Я приблизился к нему, хотя еще не знал, зачем.

«Ищешь», — только и сказало оно.

«Ищу».

«Этот не твой», — сообщило существо. «Да ты уже и сам понял. Ну, счастливых поисков. И, мой тебе совет, не задерживайся здесь слишком долго».

…Конечно, именно поэтому я и остался — вы угадали.

7. Жители города, собравшиеся над телом своего сообитателя, вспоминали, что много раз видели существо вместе с погибшим. Потом кто-то один предположил — знаете, осторожненько так, ни за что не ручаясь — предположил: а может, именно странный горожанин и вынудил «этого» совершить самоубийство. Выходит, практически убил. А значит, сам достоин смерти.

И все отправились на поиски того обитателя. Искали долго, но так и не нашли. Мне надоело оставаться в городе, все равно ведь он был не мой — и я ушел…

Когда ворота позади захлопнулись, я неожиданно увидел прямо перед собой живое создание. Не стану его описывать, потому что все равно не смогу передать того скрытого могущества и той разрушающей силы, которые были в нем, которыми был он.

Поглядев на меня (так смотрят на песчинку, попавшую в глаз), создание спросило: «Ну как, он уже совершил ошибку?» «Кто?» — не понял я.

«Строитель, кто же еще, — ответило оно. — Впрочем, откуда тебе знать. Ступай куда шел и постарайся забыть обо мне до той поры, пока мы не встретимся снова».

И оно прошло сквозь стену прямо в город.

8. Разумеется, я не смог его забыть. И не забуду, наверное, до самого последнего дня в моей жизни. Тем более, что мне кажется, именно тогда мы с ним встретимся опять.

9. Вот так я единственный раз слышал о Строителях. Насколько я понимаю, вы один из них. Может быть, расскажете о себе?..

ЧЕЛОВЕК. СЕЙЧАС.

10. — Может быть, расскажете о себе?.. — робко спросило манекеноподобное создание.

Он задумался. «Рассказать?
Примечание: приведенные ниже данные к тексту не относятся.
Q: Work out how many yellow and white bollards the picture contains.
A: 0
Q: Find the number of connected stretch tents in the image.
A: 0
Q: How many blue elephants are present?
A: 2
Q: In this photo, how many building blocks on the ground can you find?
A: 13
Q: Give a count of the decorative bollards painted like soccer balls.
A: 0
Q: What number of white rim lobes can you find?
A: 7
Почему нет?» И открыл рот… но — ни слова. Словно пересохший фонтан, он шевелил губами, словно пересохший фонтан — давился сухим воздухом; слов не было.
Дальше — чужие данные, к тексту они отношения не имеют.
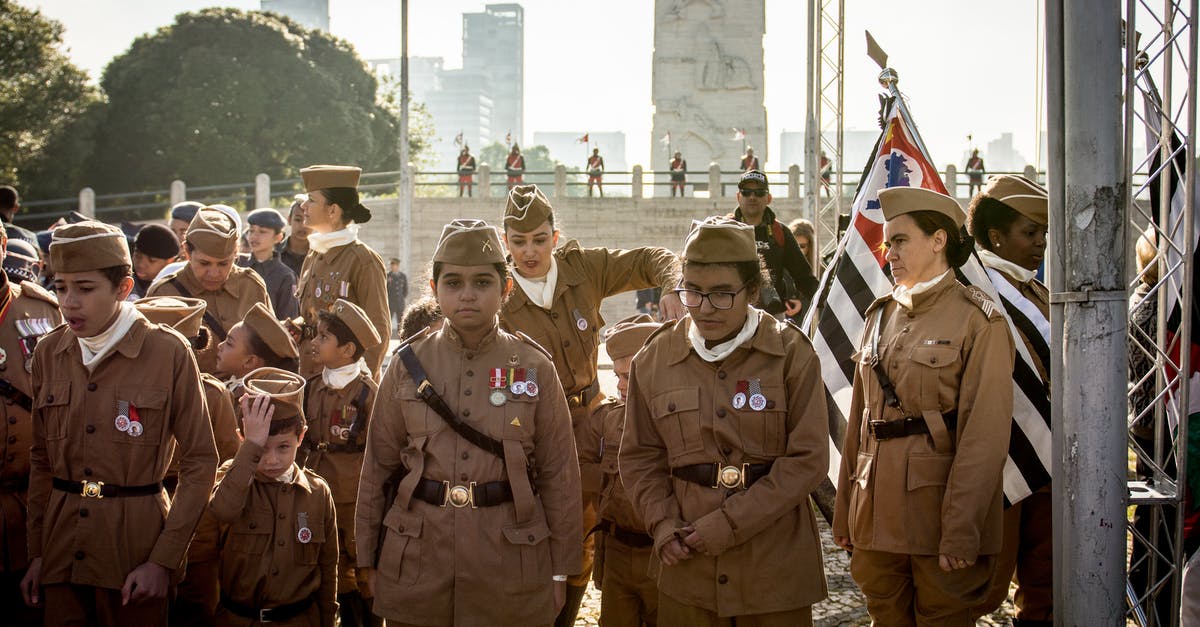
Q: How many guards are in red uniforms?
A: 7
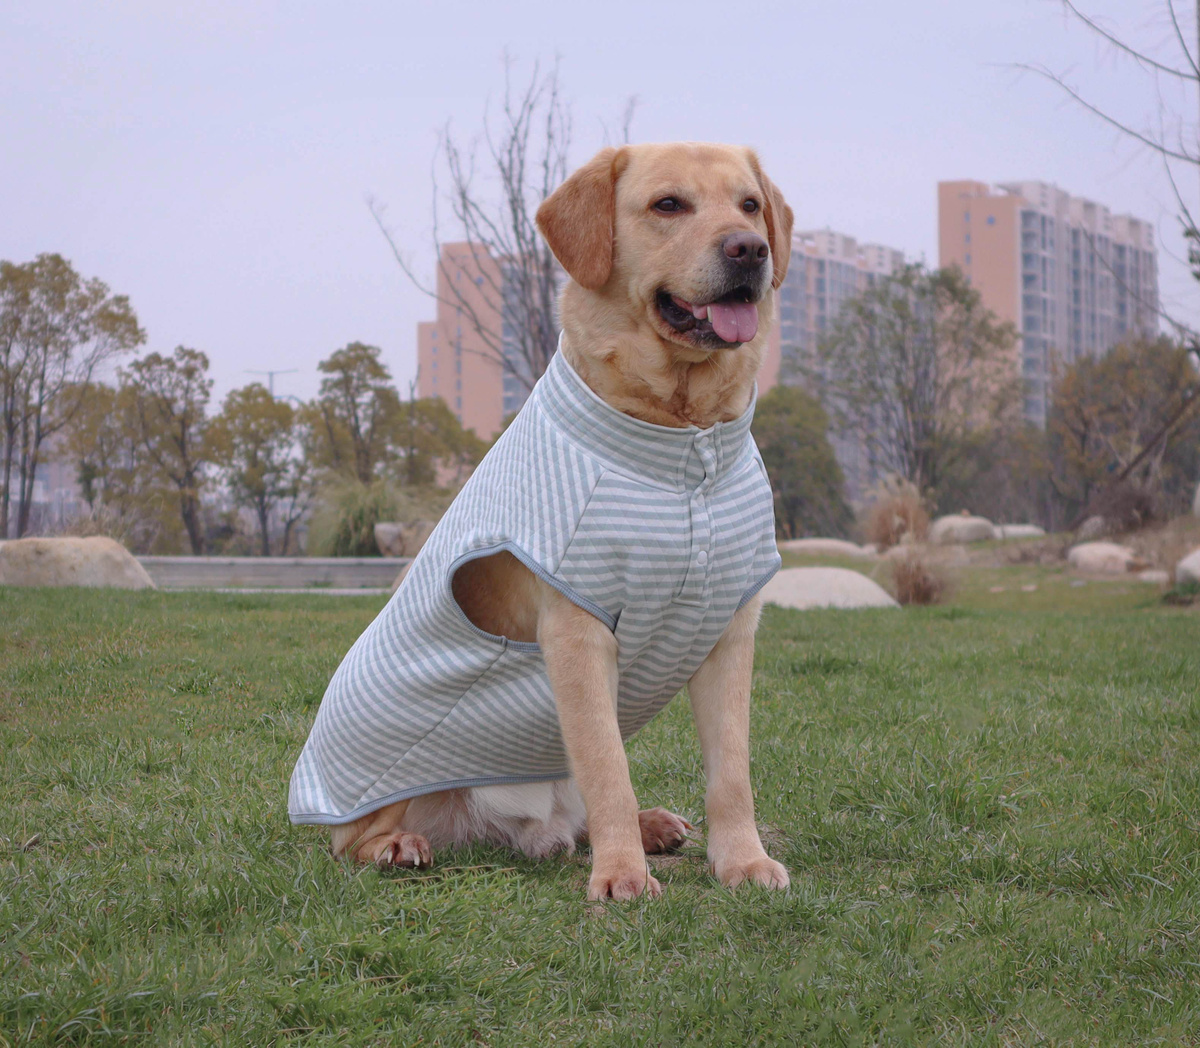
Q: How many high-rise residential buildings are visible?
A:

Создание ждало, участливо наблюдая за потугами человека. Но — показалось или на самом деле? — сидевший за дырами-глазами отпустил рычажки управления и злорадно потирал тоненькие волосатые ручонки.

«Ну что же ты?

/А что, приятель? В чем, собственно, дело? У тебя целый гардеробище воспоминаний — примеряй любое. Почему бунтуем?/ Но я… я помню только то, что происходило в городе…

/Верно. Но и это — немало, ведь так? Вот и довольствуйся…/ Заткнись!

Я должен вспомнить!..

/Уже не вспомнишь, даже не старайся. Да и было ли с тобой что-нибудь «до города». Спроси-вон у манекена, положено ли обитателям помнить о своей загродной жизни. Спроси-спроси, — и он тебе ответит, что…/»
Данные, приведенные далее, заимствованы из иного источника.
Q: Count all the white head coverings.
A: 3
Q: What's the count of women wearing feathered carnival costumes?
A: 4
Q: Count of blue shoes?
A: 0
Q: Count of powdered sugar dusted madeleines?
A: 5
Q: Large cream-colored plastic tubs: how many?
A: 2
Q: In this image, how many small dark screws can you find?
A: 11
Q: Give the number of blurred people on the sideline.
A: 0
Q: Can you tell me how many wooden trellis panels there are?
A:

— Что бы ты хотел услышать обо мне?

Существо шевельнуло плечами:

— Не знаю. Побольше всего.

— Тогда я расскажу, откуда у меня появился этот меч.

«/Ну да, конечно, — ты ведь не помнишь ничего друго…/ Вспомню!

/Как же, вспомнишь — если забыл даже то…/ Вспомню!

…Обещаю. Но — не сейчас».

ЧЕЛОВЕК. ВОСПОМИНАНИЯ.

11. …поежился, сунул руки в карманы и, насвистывая старенький мотивчик, отправился на поиски сада.

12. Чуть позже, когда снова настало Время Врат, человек впервые увидел, как растет город, за счет чего.

Он шагал по опустевшим улицам и вдруг увидел Обитателя.

На сей раз они больше напоминали людей, а не дурацкие ящики на колесиках, вот только — безголовых людей. У Обитателей в самом прямом смысле не было головы; тело заканчивалось широкими плечами, выше которых — пустота. Глаза же и рот располагались у этих созданий в районе живота, что, вероятно, имело определенные преимущества. Например, чтобы попасть в желудок, пище не нужно было преодолевать долгий путь сверху вниз — она сразу оказывалась там, где ей и полагалось быть. К тому же, оснащенные гибкими подвижными губами, рты Обитателей, словно руки, могли ощупывать пространство перед собой и безошибочно определять, съедобен ли попавшийся им предмет. Это великолепное физиологическое решение устраняло то звено в эволюции, через которое, кстати, проходят и люди. Какому человечьему ребенку не приходилось в детстве слышать: «Не суй в рот что попало! Тем более, грязными руками! У тебя же будет болеть живот!» А так — отпадала необходимость в чистых вспомогательных конечностях — губы сами подхватывали все, что попадалось им на пути, а широкий мокрый язык деловито обследовал образец и выносил вердикт. Чаще всего находка расценивалась как съедобная и перекочевывала в желудок, уже на пороге приветствовавший гостью радушным урчанием.